-- Data shown follows --

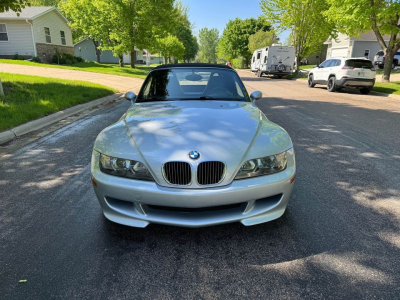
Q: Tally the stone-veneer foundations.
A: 1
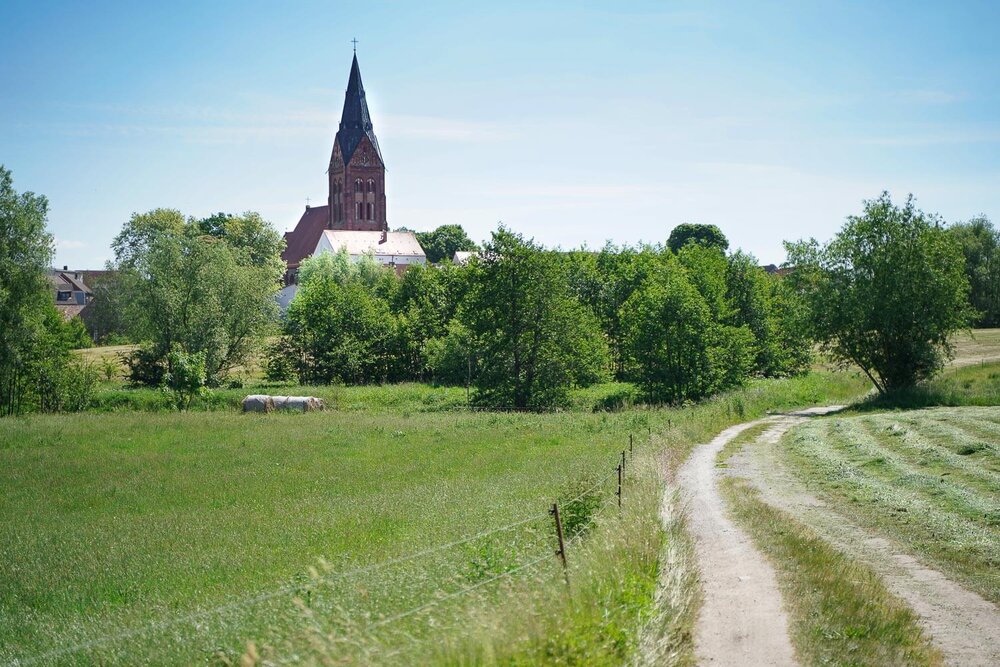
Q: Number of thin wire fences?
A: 1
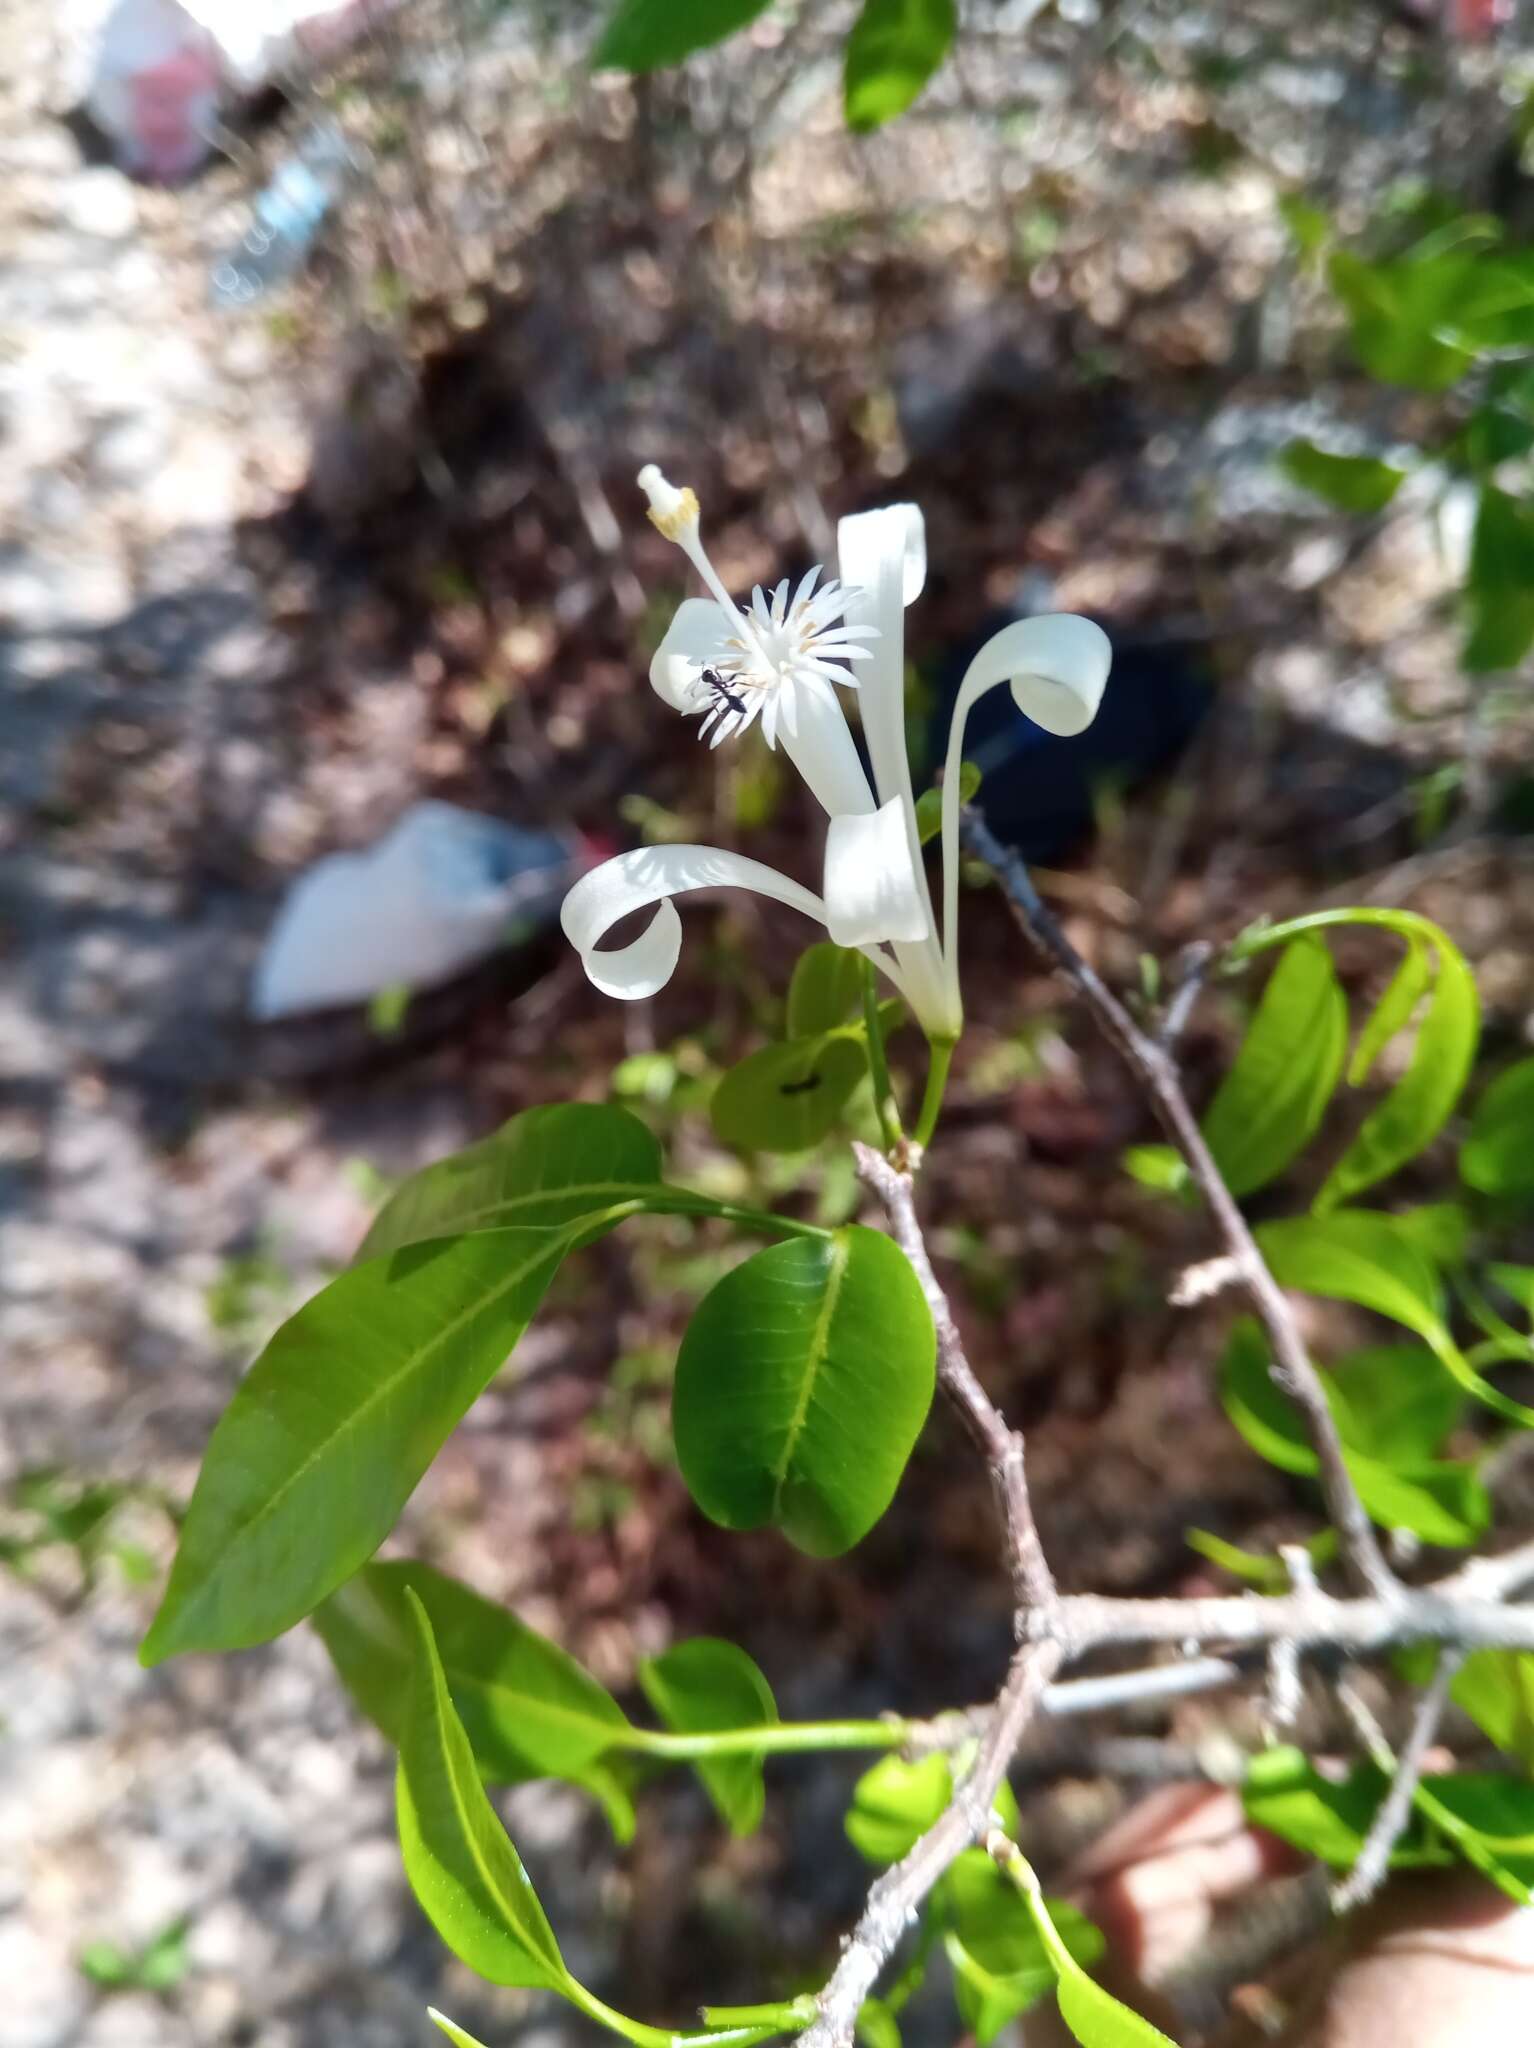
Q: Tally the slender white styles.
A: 1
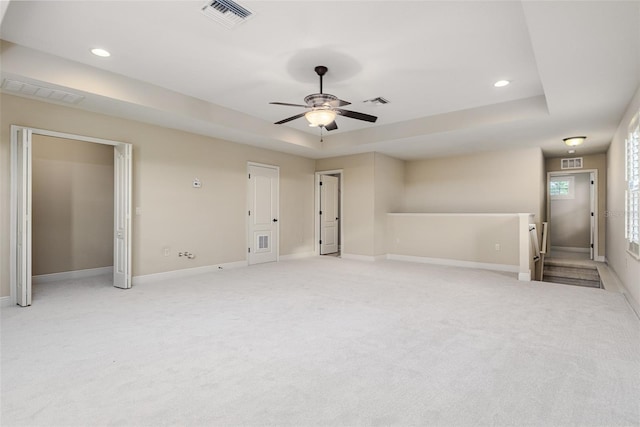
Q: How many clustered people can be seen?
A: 0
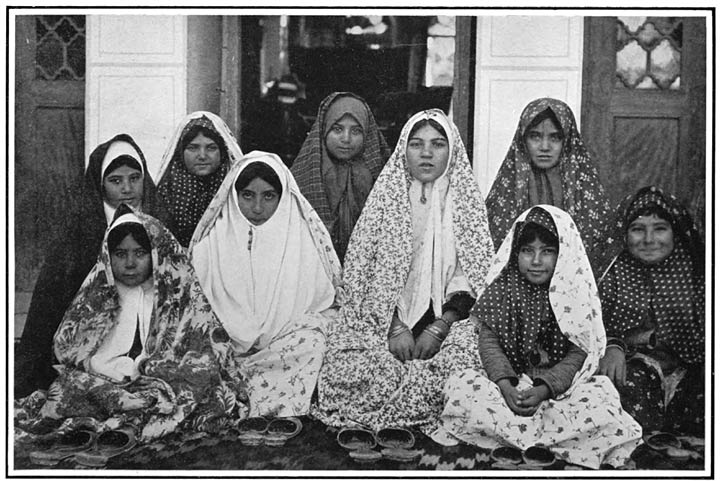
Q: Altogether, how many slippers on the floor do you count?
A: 9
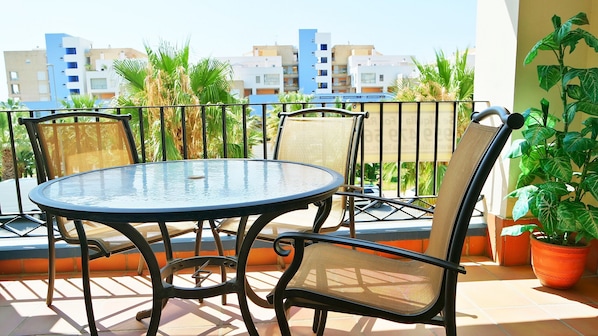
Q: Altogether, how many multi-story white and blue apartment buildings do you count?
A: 2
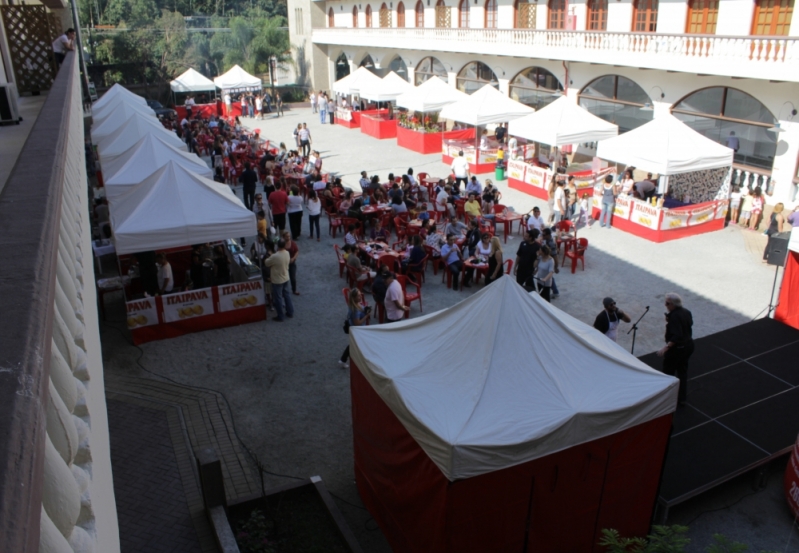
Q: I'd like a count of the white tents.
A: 15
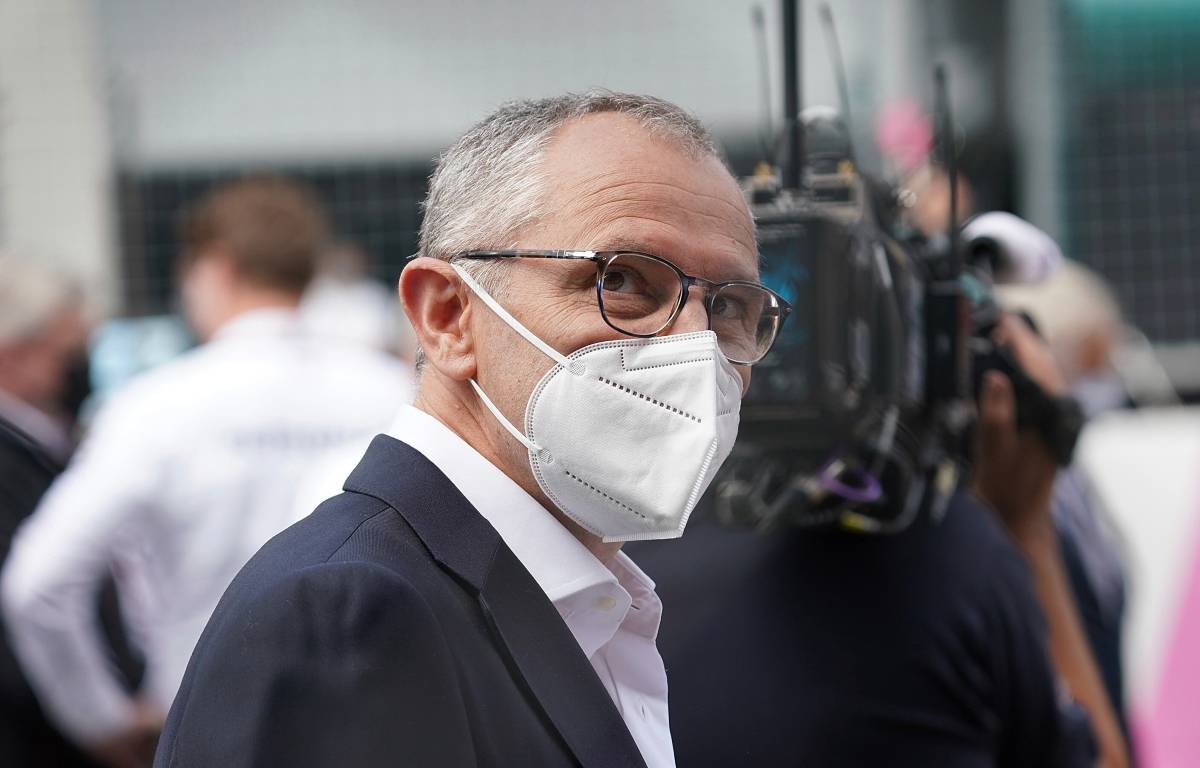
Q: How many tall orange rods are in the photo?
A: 0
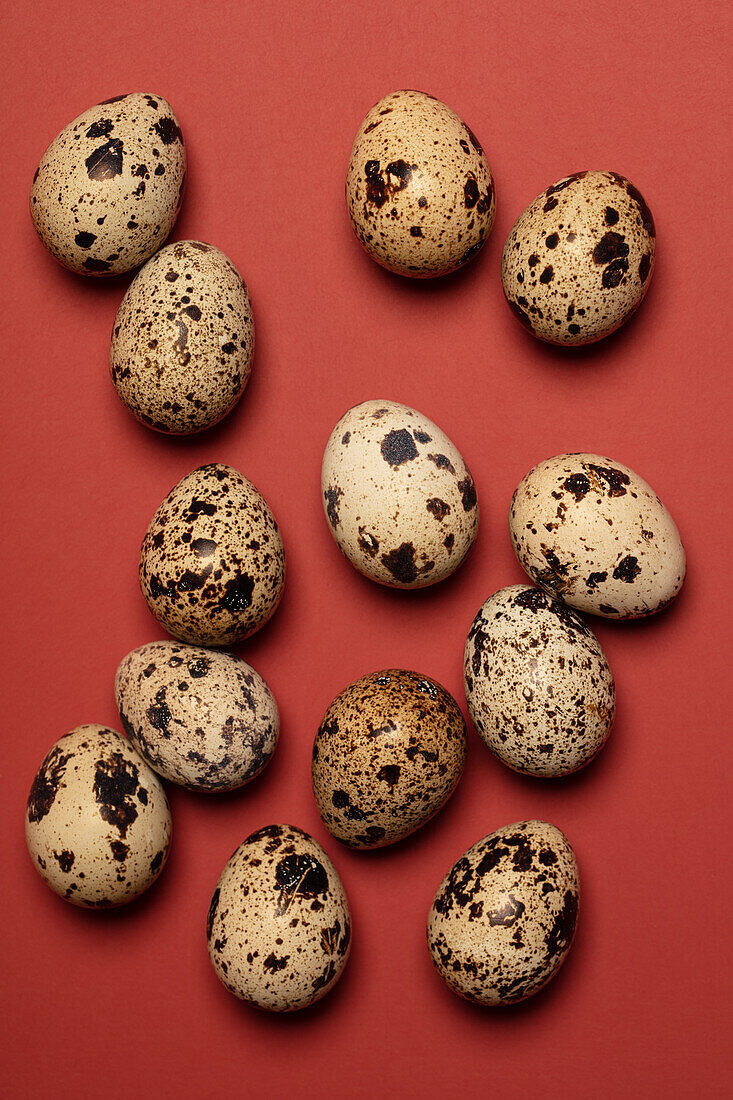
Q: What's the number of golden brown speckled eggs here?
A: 13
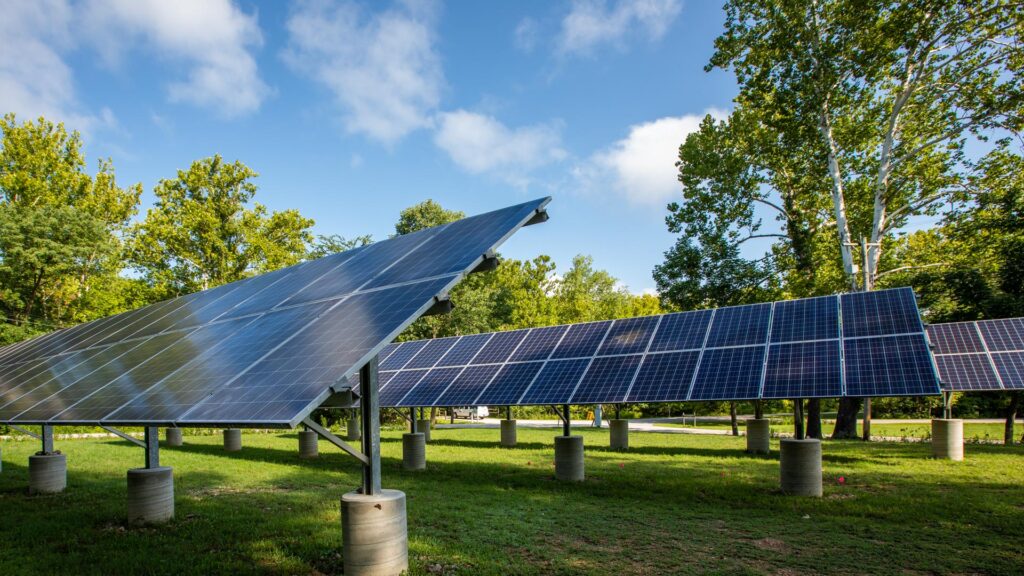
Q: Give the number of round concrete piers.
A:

-- Data shown concluded --

What to produce: Report only how many lines in the entries contain "count".

Written answer: 3